◆ Work item:
Your answer must be every line of the data that contains "dark".

=== The data ===

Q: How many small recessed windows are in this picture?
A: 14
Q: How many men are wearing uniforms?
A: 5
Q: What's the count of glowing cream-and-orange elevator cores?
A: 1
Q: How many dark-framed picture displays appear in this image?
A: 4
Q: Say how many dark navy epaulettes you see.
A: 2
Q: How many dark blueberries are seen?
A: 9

===
=== The data ===

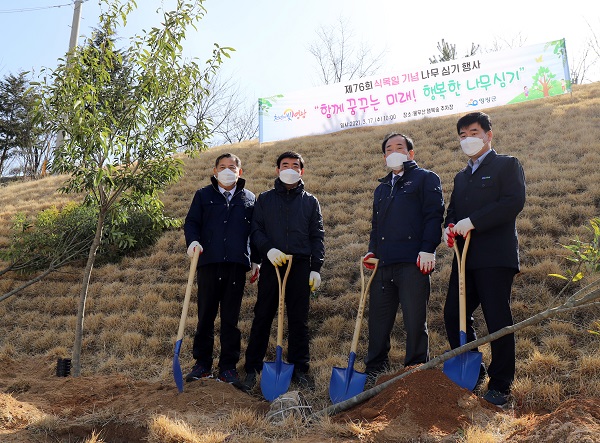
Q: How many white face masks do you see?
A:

===

◆ Response to the exercise:
Q: How many dark-framed picture displays appear in this image?
Q: Say how many dark navy epaulettes you see.
Q: How many dark blueberries are seen?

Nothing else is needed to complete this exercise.